EXERCISE BRIEF
Find every line of the data below that has "this" in it. Reply with the number only.

===== PROVIDED RECORDS

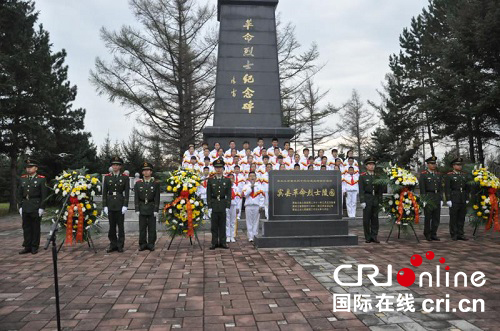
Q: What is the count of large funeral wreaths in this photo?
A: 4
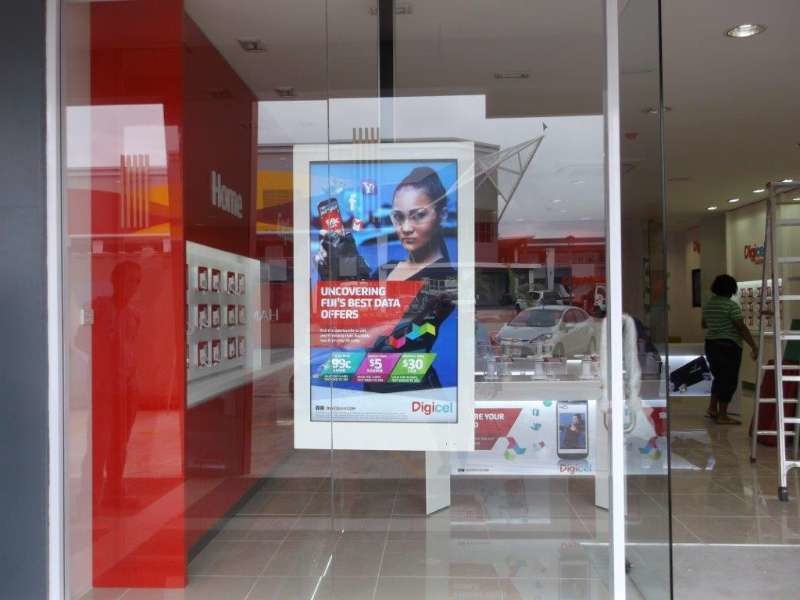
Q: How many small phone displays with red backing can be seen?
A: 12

==========
===== PROVIDED RECORDS

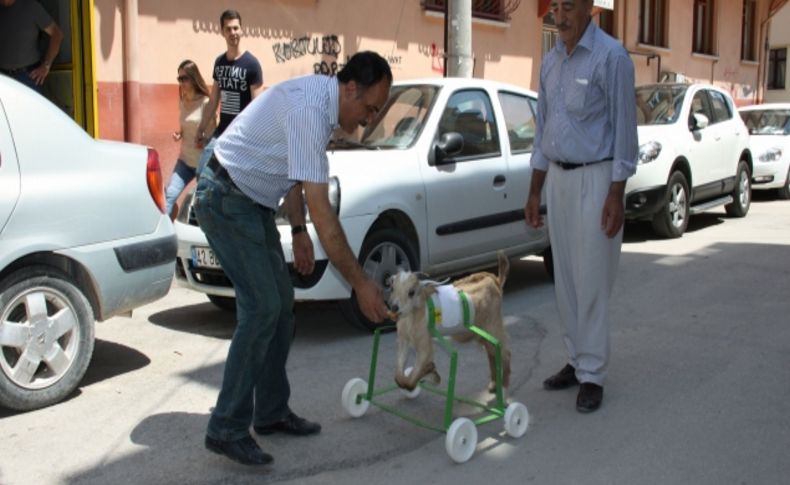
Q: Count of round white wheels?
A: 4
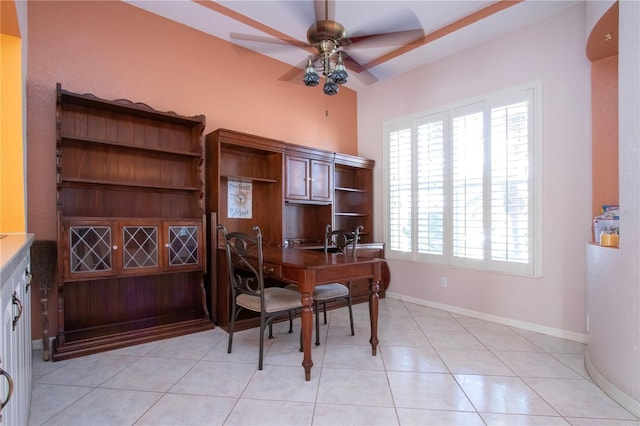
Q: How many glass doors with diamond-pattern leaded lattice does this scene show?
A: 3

==========

ANSWER SPACE
2